Он же всё так же взирал на неё, чтобы увидеть, как же отразится на ней это расставание, и удивился тому, что она одобрила это и даже поздравила со словами:

– Ты теперь стал мужчиной, и тебе по праву досталась отдельная кровать.

То ли его радовало то, что он стал мужчиной, или же то, что у него теперь есть отдельная кровать, о которой он так мечтал. И хотя он и оросил слезами свою первую отдельную подушку, хотя и убеждал мать, что теперь не простит ей этого на всю жизнь, однако не посмел незаметно проскользнуть в свою старую постель, так как знал, что за таким самовольным и вероломным поступком таится воля его отца, с которой ему не справиться. И потому он сильно огорчился, да так, что осадок его грусти отразился даже в его снах.

Он злился на мать – но не потому только, что был неспособен злиться на отца, а потому, что в последнюю очередь представлял себе, что именно она обманет его надежды. Однако она умела угождать ему и потихоньку возвращать безмятежность, прикладывая усилия с самого начала, чтобы не покидать его до тех пор, пока его не сморит сон. Тогда она говорила ему:

– Мы не разлучимся, как ты предполагаешь. Разве не видишь, что мы вместе?! Мы навсегда останемся вместе, и лишь сон разлучит нас, как и раньше, когда мы спали в одной кровати.

Сейчас он больше не чувствовал тоски, оставшейся от тех воспоминаний, и покорился новой жизни, хотя и не отпускал их, пока не исчерпал все свои приёмы, чтобы оставить мать подле себя как можно дольше: жадно схватил её за руку, как маленький ребёнок цепляется за свою игрушку в кругу других детей, что вырывают её друг у друга. Мать начала читать айаты из Корана, положив ладонь ему на голову, пока дремота не захватила его врасплох, и покинула его с лёгкой улыбкой на губах. Она вышла из комнаты и направилась в следующую, проворно открыла дверь и посмотрела на кровать, очертания которой сверкнули справа от неё, и нежно спросила:

– Вы спите?

До неё донёсся голос Хадиджи:

– Как же мне заснуть, когда храп госпожи Аиши наполняет всю комнату?!
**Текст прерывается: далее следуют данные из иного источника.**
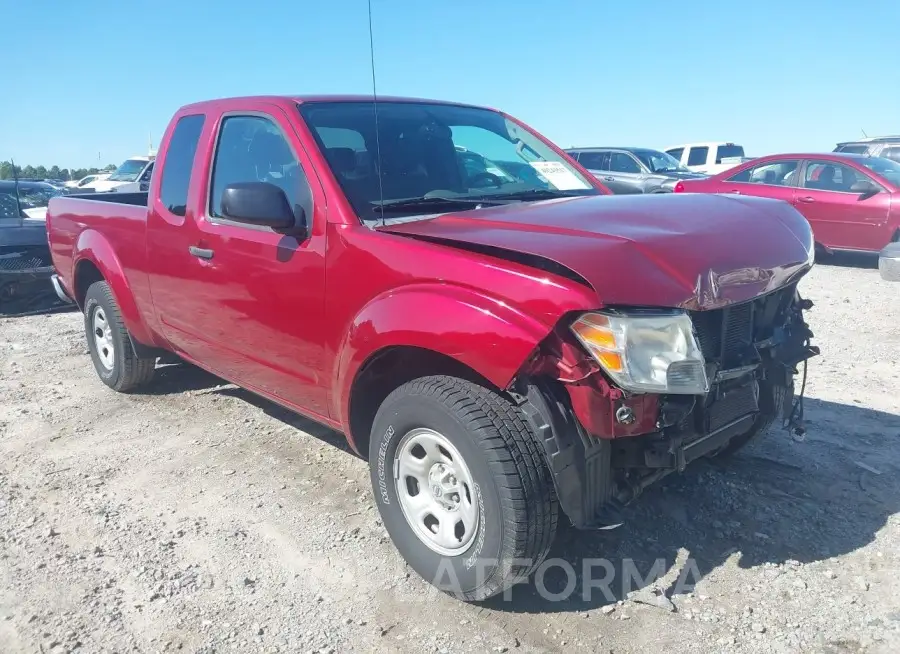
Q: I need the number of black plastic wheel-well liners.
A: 1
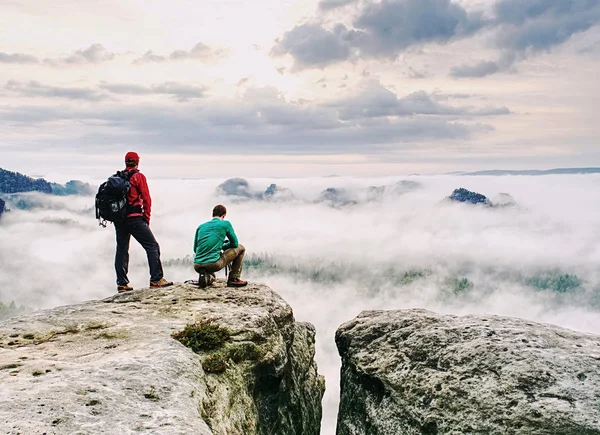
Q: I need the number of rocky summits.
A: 2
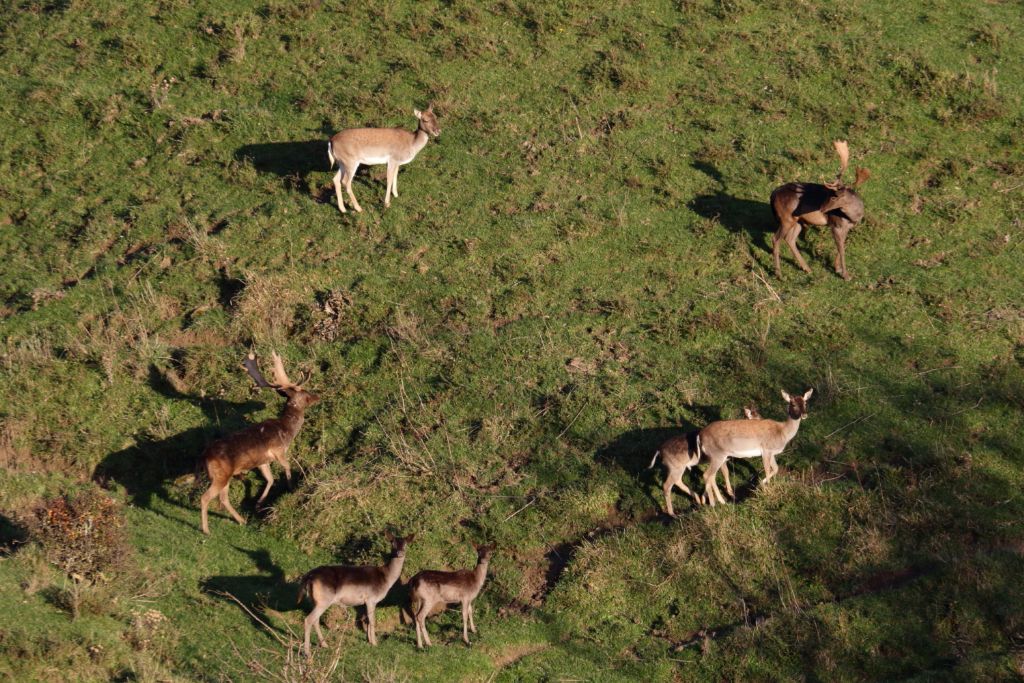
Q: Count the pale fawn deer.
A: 2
Затем послышался сонный голос Аиши:

– Ещё никто никогда не слышал, чтобы я храпела. Это она не даёт мне спать своей непрерывной болтовнёй.

Мать с упрёком сказала:

– А как же моё наставление вам, чтобы вы не болтали, когда спите?
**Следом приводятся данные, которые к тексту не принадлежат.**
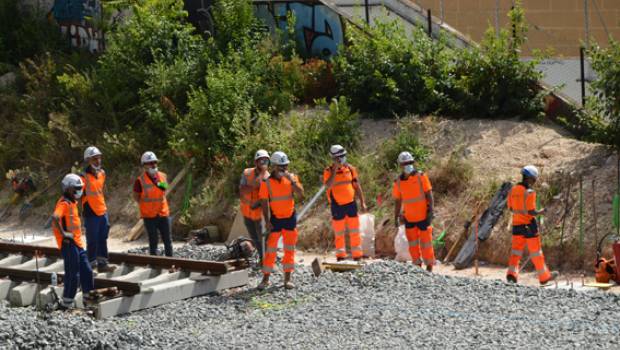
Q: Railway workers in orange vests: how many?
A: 8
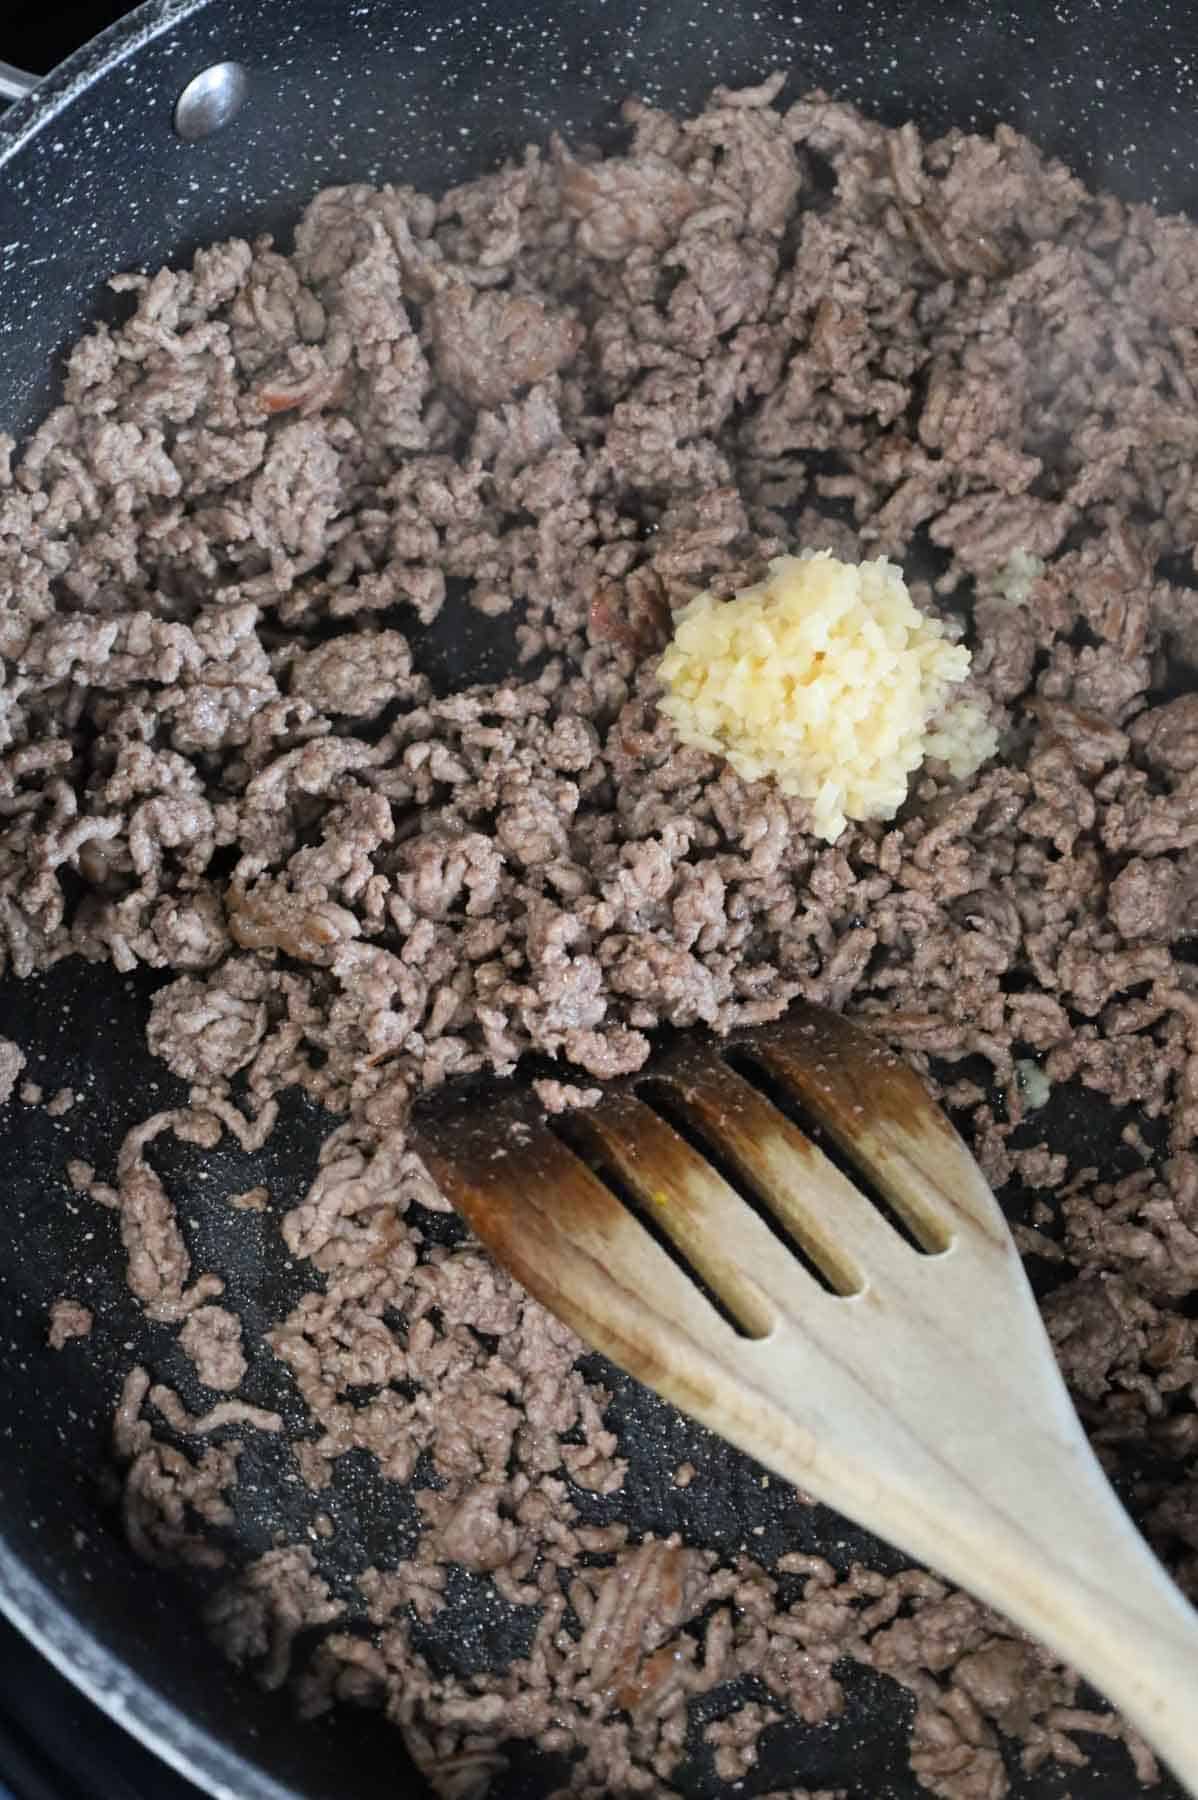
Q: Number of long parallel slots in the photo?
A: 3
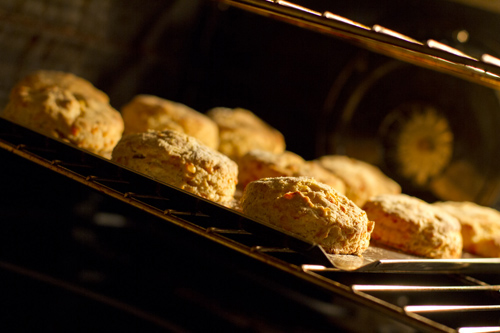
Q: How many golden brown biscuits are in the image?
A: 9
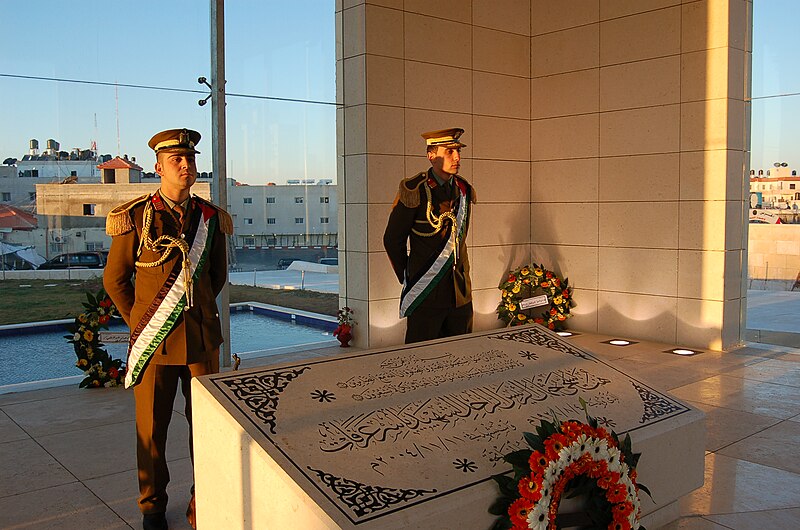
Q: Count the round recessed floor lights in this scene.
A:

И она закрыла дверь и прошла в комнату для занятий, быстро постучала в дверь, открыла и, всунув голову, с улыбкой, спросила:

– Моему маленькому господину ничего не нужно?

Фахми поднял голову от книги и поблагодарил её, просияв и нежно улыбнувшись. Она закрыла дверь и отошла, желая своему мальчику долгой жизни и радости, затем прошла через гостиную по внешнему коридору и поднялась по ступеням на верхний этаж, где находилась её с мужем спальня, читая на ходу айаты из Корана.

12

Когда Ясин вышел из дома, он, разумеется, знал путь, по которому ходил каждый вечер, однако казалось – как и всегда, когда он шёл пешком по дороге, – будто он бродил без всякой цели. Как это бывает с ним, когда он шёл не спеша, то выставлял себя на показ и любовался собой, будто ни на миг не упускал из виду, что это он – хозяин этого мощного тела и лица, полного жизненной силы и мужественности, а ещё этой элегантной одежды, приносящей удачу, и кроме того, трости из слоновой кости, с которой он не расставался ни зимой, ни летом, и высокой феской, склонившейся вправо, так что она почти касалась бровей. Он привык при ходьбе поднимать вверх не голову, а глаза, с любопытством выведывая, что скрывается в окнах. Не успел он пуститься в путь, как тут же почувствовал, что в конце его ждёт головокружение из-за чрезмерной работы глаз, так как его увлечённое рассматривание женщин, встречавшихся по дороге, было самой что ни на есть неизлечимой болезнью. Она рассматривал тех женщин, что приближались к нему, и смотрел на зад экономок. Тревога и возбуждение не покидали его, так что он забывал даже себя самого, и больше уже не мог благоразумно скрывать то, что было у него на уме. Со временем это начали замечать и Хусейн-парикмахер, и Хадж Дервиш-продавец бобов, и Аль-Фули-молочник, и Байуми-продавец щербетов, и Абу Сари-владелец лавки жареных закусок, и все остальные. Среди них были и те, кто относился к этому шутливо, и те, кто воспринимал критически, и если бы не соседство и положение его отца, господина Ахмада Абд Аль-Джавада, то они не стали бы закрывать на это глаза и проявлять снисходительность.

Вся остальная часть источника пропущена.